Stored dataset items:
****

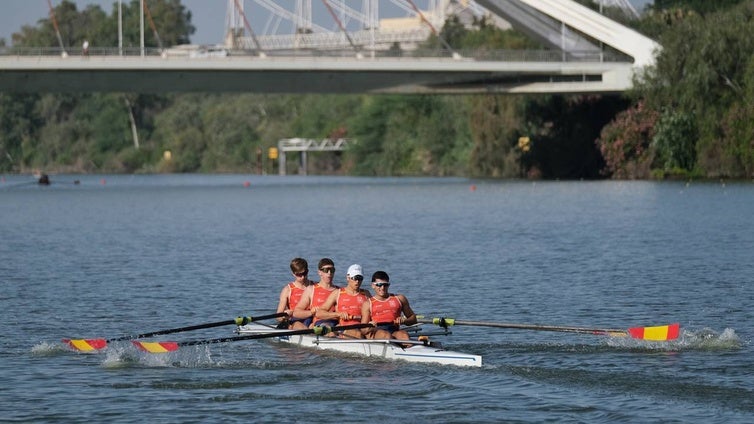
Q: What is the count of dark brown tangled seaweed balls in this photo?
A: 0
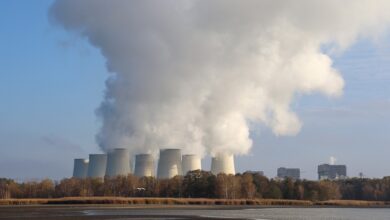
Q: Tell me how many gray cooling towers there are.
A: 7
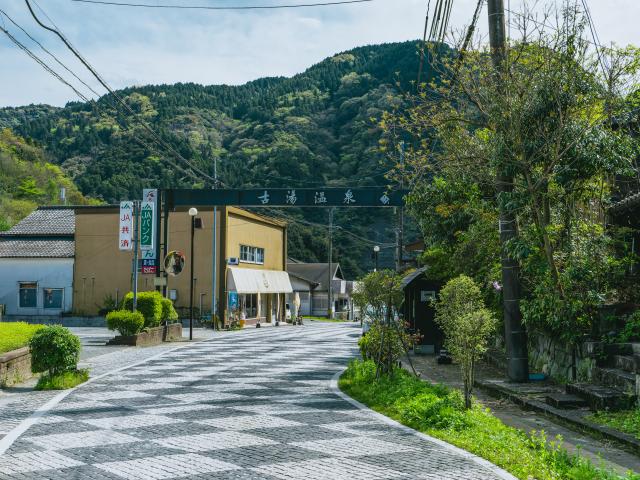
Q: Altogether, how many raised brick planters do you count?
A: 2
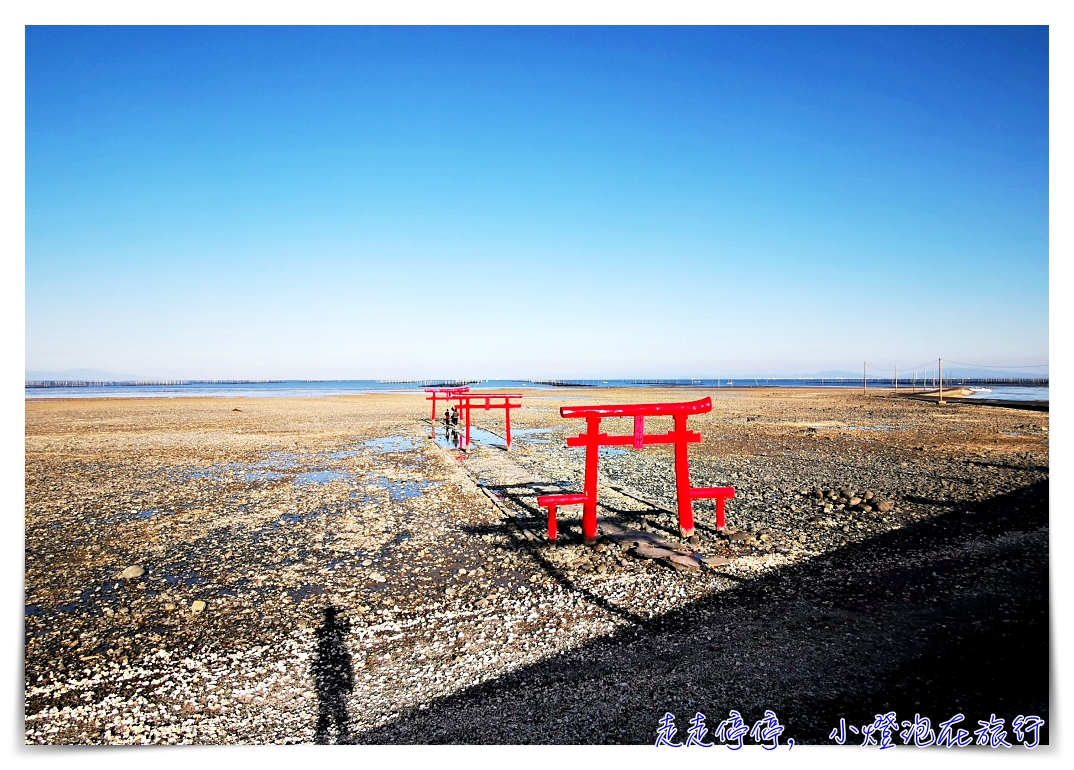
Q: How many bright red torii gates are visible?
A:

****

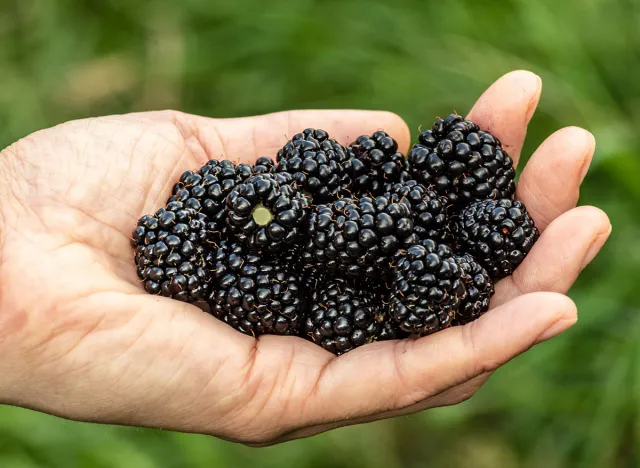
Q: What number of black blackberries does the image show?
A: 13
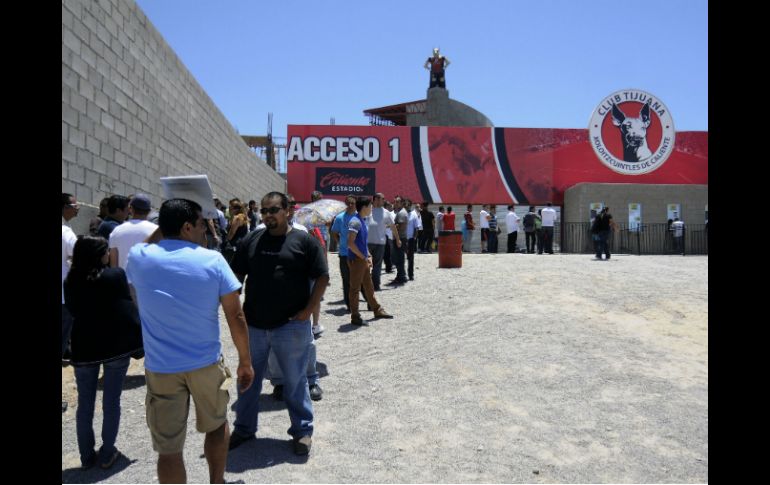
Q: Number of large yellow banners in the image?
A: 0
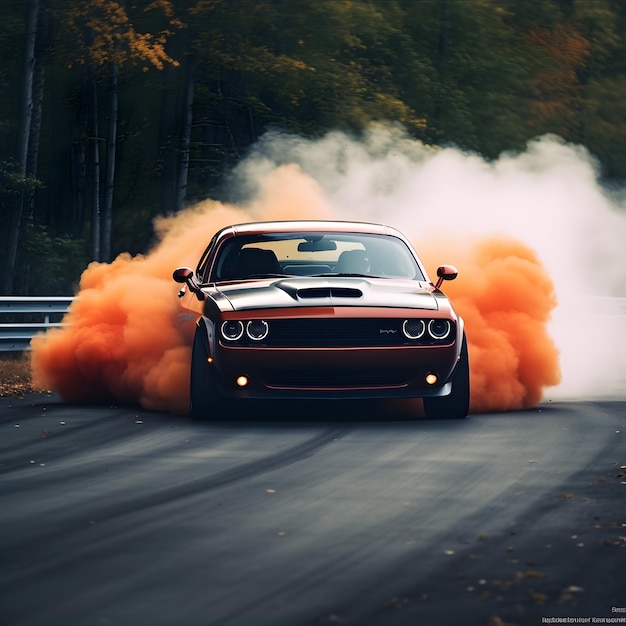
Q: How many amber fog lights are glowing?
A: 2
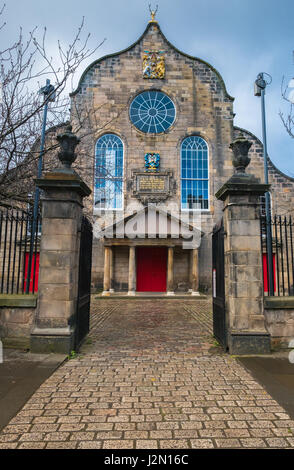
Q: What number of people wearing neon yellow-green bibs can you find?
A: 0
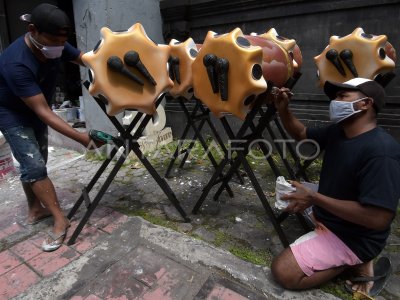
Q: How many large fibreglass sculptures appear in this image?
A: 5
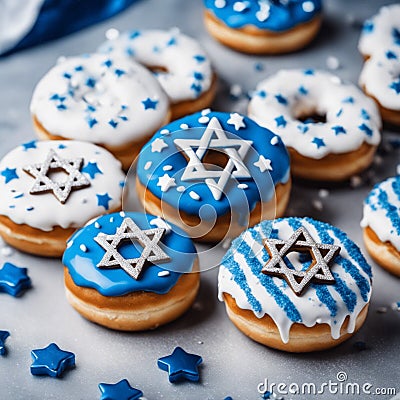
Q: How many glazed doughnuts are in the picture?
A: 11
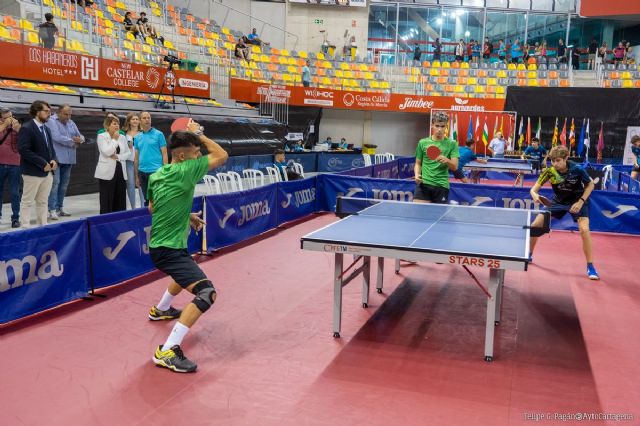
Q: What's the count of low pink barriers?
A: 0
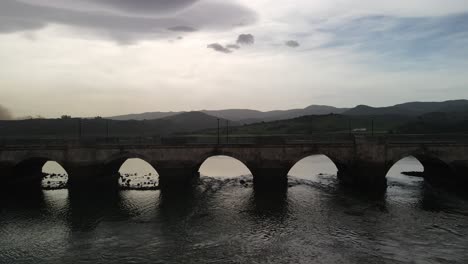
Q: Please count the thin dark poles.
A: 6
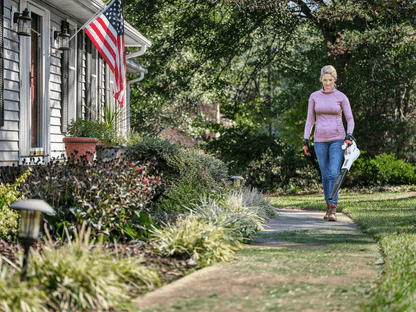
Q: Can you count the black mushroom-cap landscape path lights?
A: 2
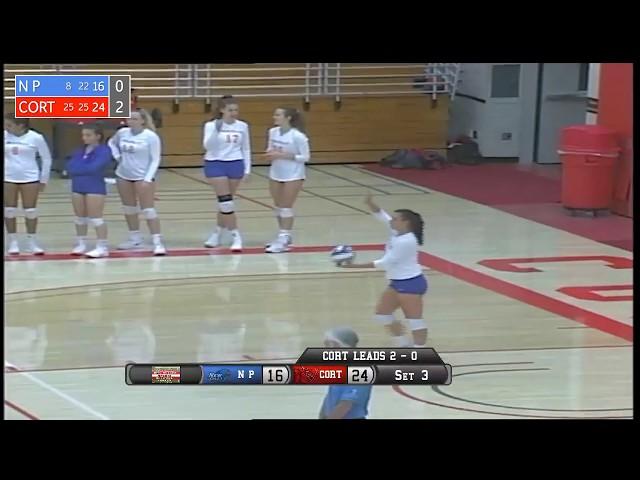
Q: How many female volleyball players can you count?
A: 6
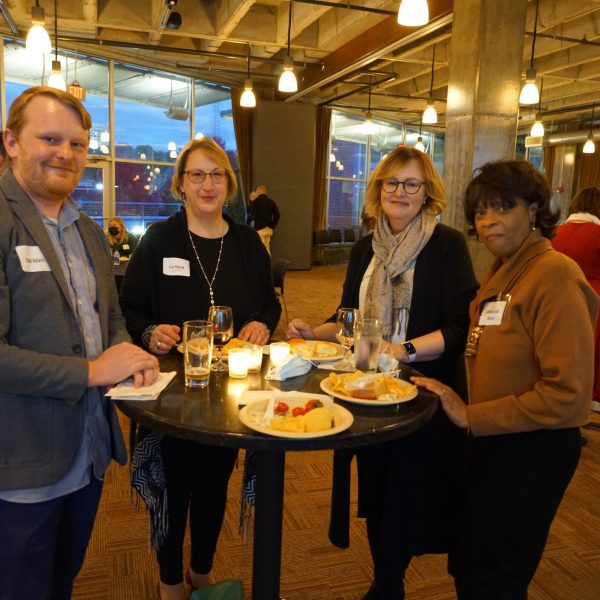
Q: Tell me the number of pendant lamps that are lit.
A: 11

****

TASK GOAL:
Say how many lines in the entries include the word "Tell", with no text around the number.

RESULT:
2